LLNL
This section provides instructions for running user-mode Omnistat on LLNL’s Tuolumne supercomputer with pre-installed versions from AMD Research.
Prerequisites:
User account on Tuolumne
Familiarity with Flux job submission
Be a member of the
omnistat-devUnix group (shared install currently limited to these users)
Running jobs on Tuolumne
Omnistat is preinstalled on Tuolumne so users only need to setup their module environment appropriately and add several commands to their Flux job scripts. There are two primary options for setup which we highlight below with example Flux job scripts.
Standard usage
In the standard case, users load the omnistat module and include relevant commands in their job script to initiate data collection at job startup and then tear-down the process after application executions have completed. A simple job example demonstrating this approach is as follows:
#!/bin/bash
#flux: -N 2
#flux: -n 16
#flux: -t 1h
#flux: -q pdebug
jobid=`flux getattr jobid`
# Beginning of job - load Omnistat environment and enable data collection
ml use /usr/workspace/omnistat-dev/modulefiles/
ml omnistat
${OMNISTAT_DIR}/omnistat-usermode --start --interval 1.0
# Run your snazzy application
flux run -N 2 sleep 120
# Tear down job and generate summary
${OMNISTAT_DIR}/omnistat-usermode --stopexporters
${OMNISTAT_DIR}/omnistat-query --job ${jobid} --interval 1.0 --pdf omnistat.${jobid}.pdf
${OMNISTAT_DIR}/omnistat-usermode --stopserver
If all runs well, the omnistat-query command above will include a short summary output directly within the Flux job output. Representative output from an example job is as follows:
----------------------------------------------------------------------
Omnistat Report Card for Job Id: f2cZ3xxxxxx
----------------------------------------------------------------------
Job Overview (Num Nodes = 2, Machine = LLNL Tuolumne)
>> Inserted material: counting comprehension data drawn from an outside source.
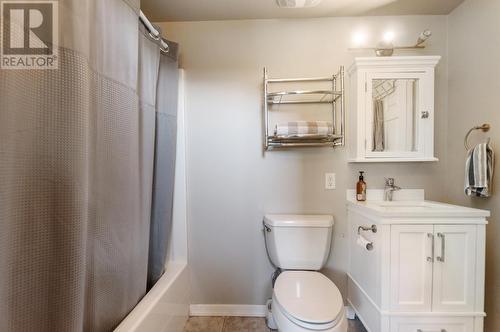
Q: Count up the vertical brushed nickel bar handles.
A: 2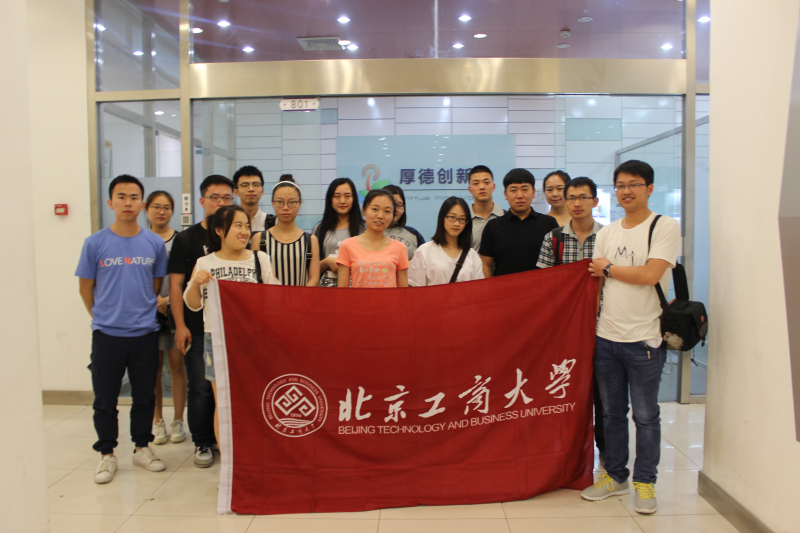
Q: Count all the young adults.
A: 15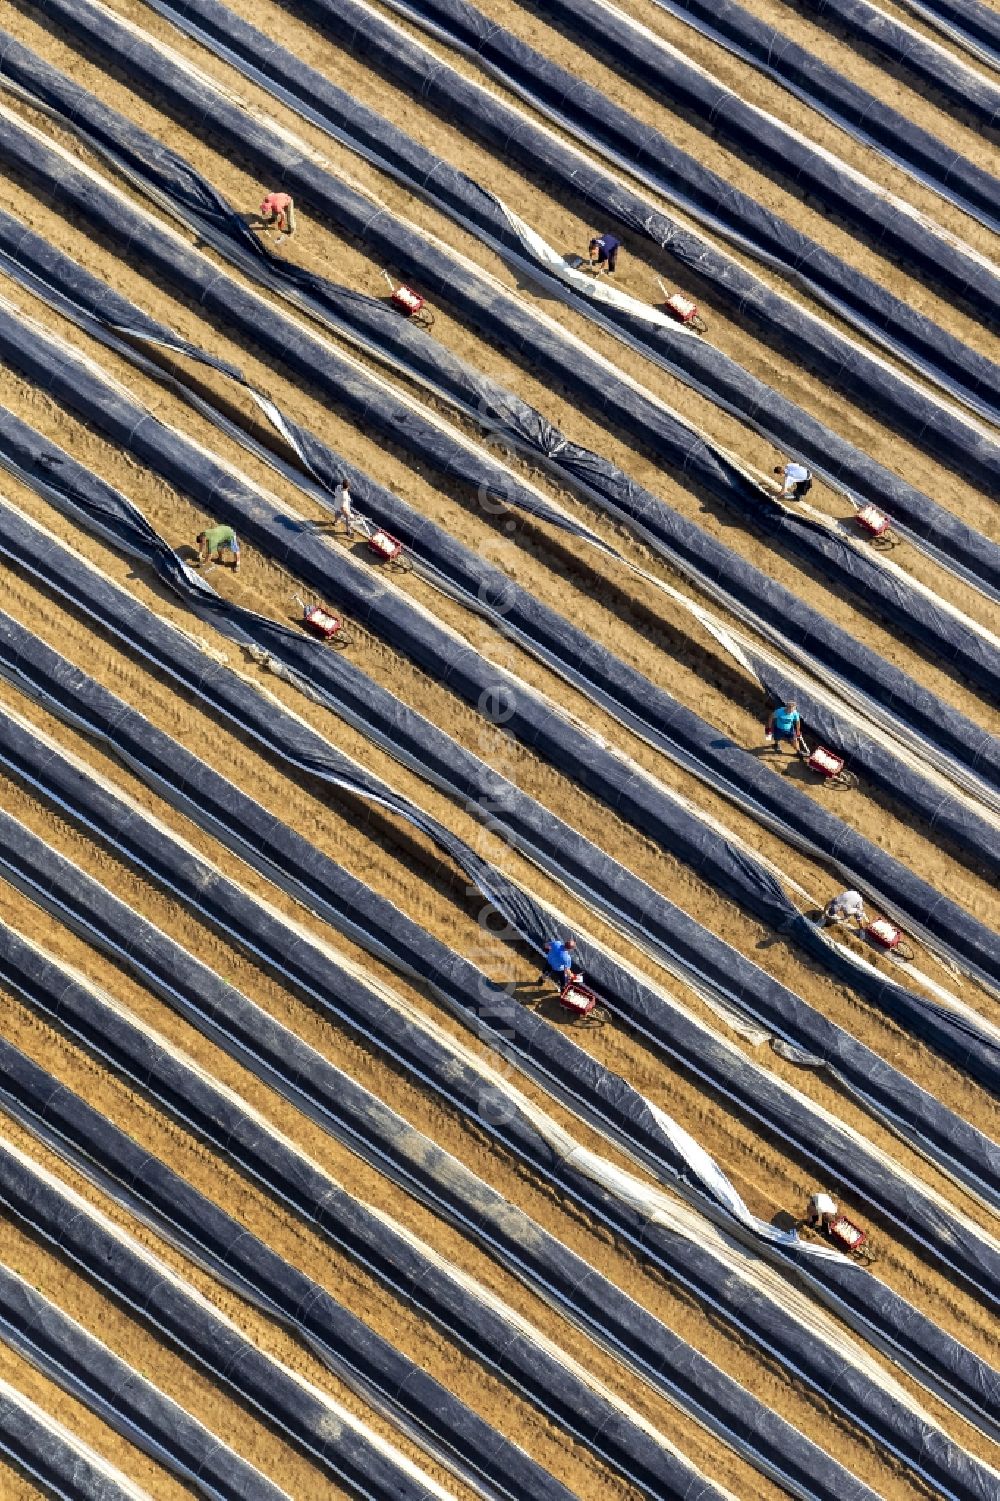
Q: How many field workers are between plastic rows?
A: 9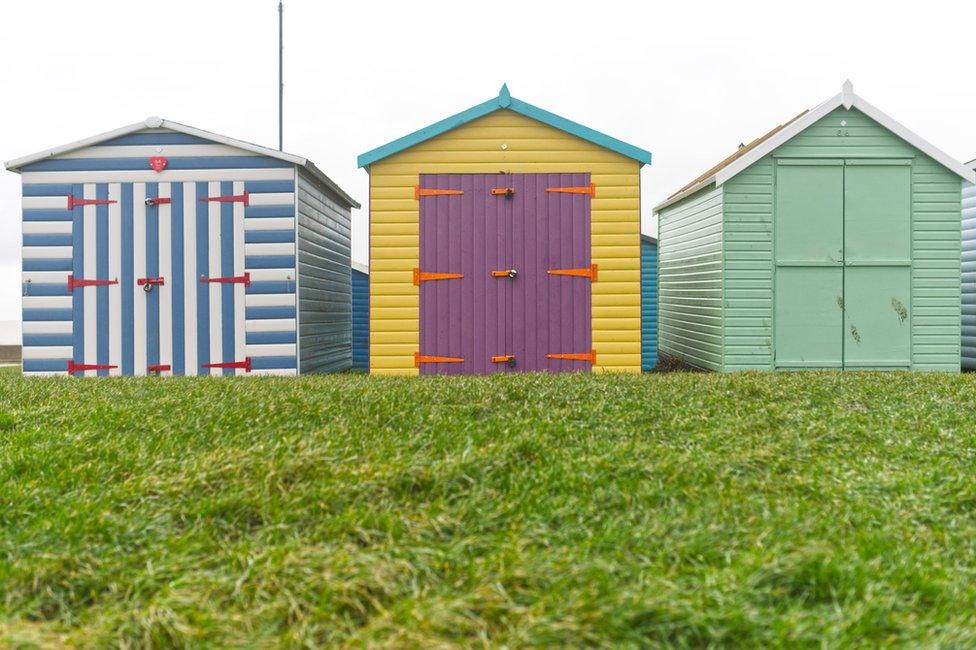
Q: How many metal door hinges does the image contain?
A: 12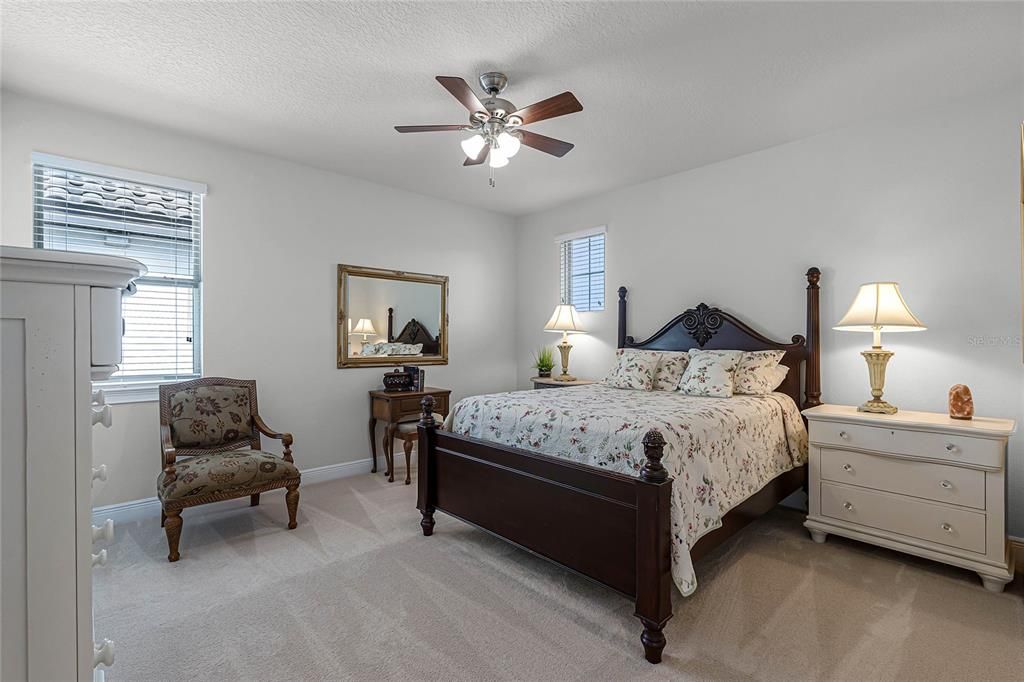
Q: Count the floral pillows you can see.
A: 4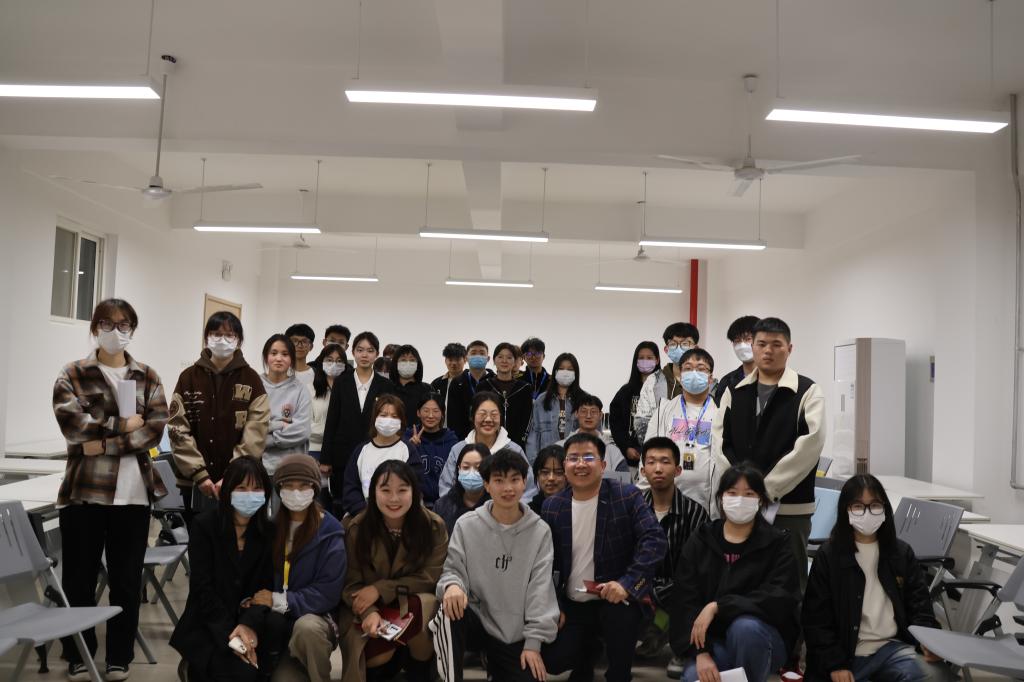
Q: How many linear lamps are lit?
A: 9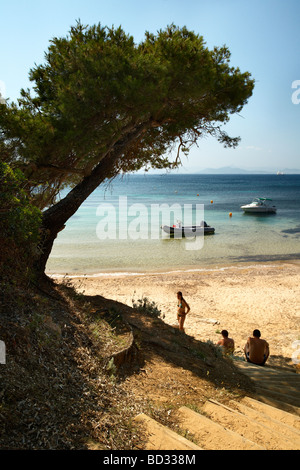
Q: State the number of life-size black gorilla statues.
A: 0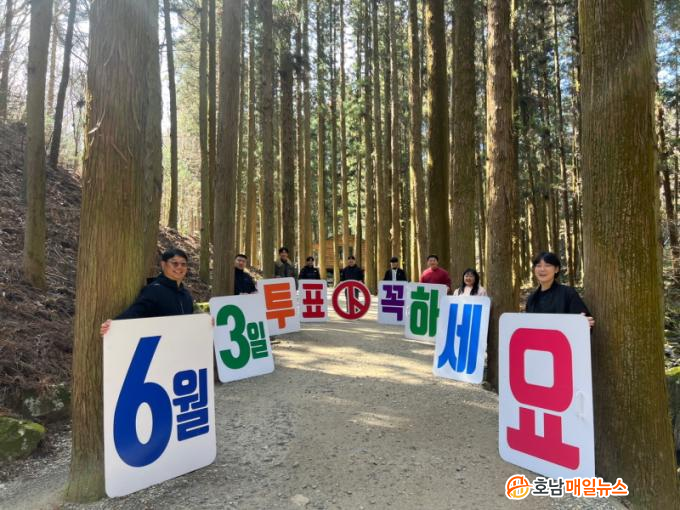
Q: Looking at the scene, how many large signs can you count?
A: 9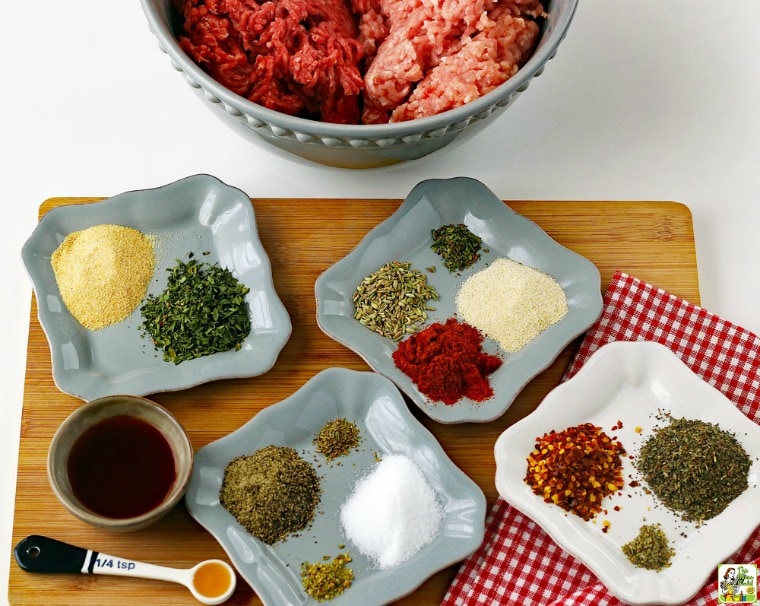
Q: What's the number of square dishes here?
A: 4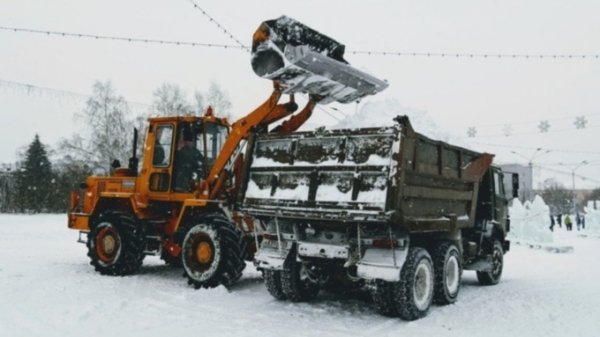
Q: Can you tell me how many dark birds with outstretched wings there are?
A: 0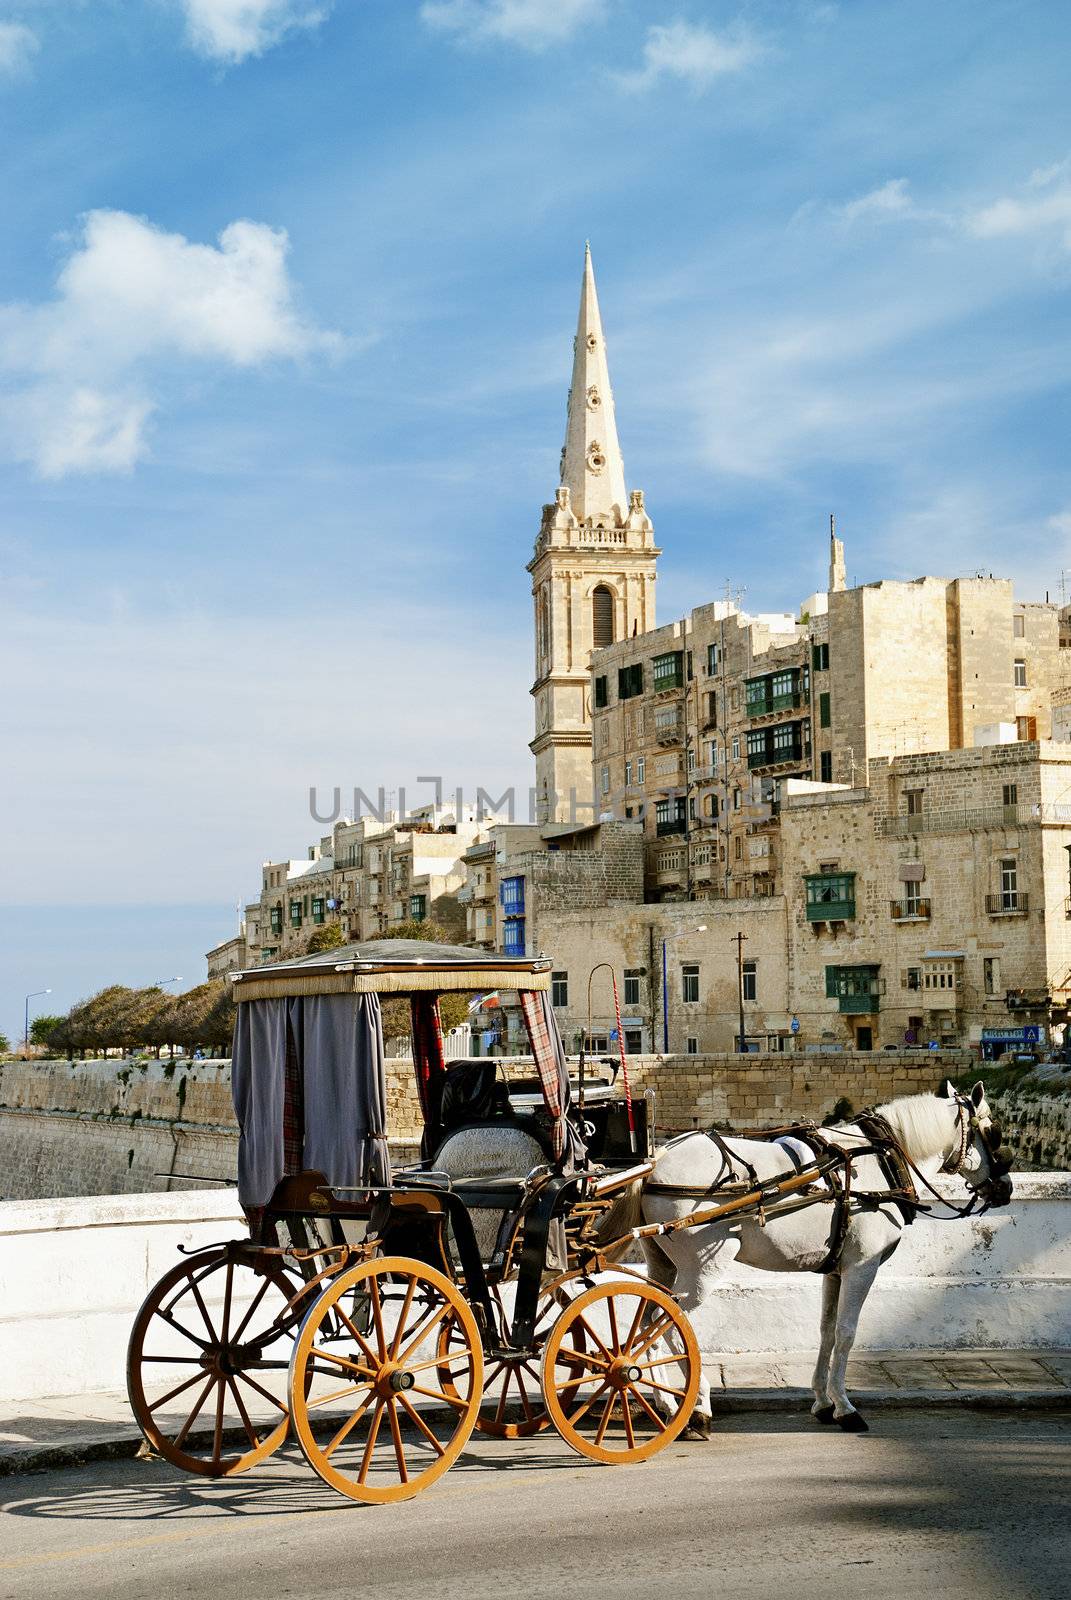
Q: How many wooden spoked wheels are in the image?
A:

--> Start time = 2025-12-11 13:32:48
--> End time = 2025-12-11 13:35:49
--> Duration = 181 secs
GPU Statistics:
| Utilization (%) | Memory Use (%) | Temperature (C) | Power (W) | Energy (kWh) |
GPU # | Max Mean | Max Mean | Max Mean | Max Mean | Total |
---------------------------------------------------------------------------------------------------
0 | 100.00 26.48 | 63.42 20.03 | 63.00 51.78 | 549.00 227.39 | 2.27e-02 |
1 | 100.00 27.00 | 63.41 20.03 | 67.00 54.95 | 549.00 229.38 | 2.29e-02 |
2 | 100.00 25.46 | 63.41 19.94 | 60.00 49.92 | 549.00 212.08 | 2.12e-02 |
3 | 100.00 25.54 | 63.41 19.95 | 64.00 51.66 | 549.00 222.37 | 2.22e-02 |
Approximate Total GPU Energy Consumed = 8.90e-02 kWh
Host Statistics:
# CPUs | CPU Utilization (%) | Memory Use (%) | I/O Data Totals |
| Max Mean | Max Mean | Read Write |
-----------------------------------------------------------------------------
192 | 26.21 5.71 | 69.44 26.56 | 143.3 GB 138.2 GB |
--
Query interval = 1.0 secs
Query execution time = 1.0 secs
Version = 1.9.0
Wrapper usage
The omnistat module used in the previous example relies on the system provided cray-python module along with extending the python environment to resolve necessary dependencies. Teams maintaining and deploying their own custom Python stack for application execution may wish to avoid any environment pollution and the local install also includes a convenience wrapper named omnistat-wrapper. This wrapper variant can be used as an alternative to run desired Omnistat commands in a sandbox without changing the remaining execution environment.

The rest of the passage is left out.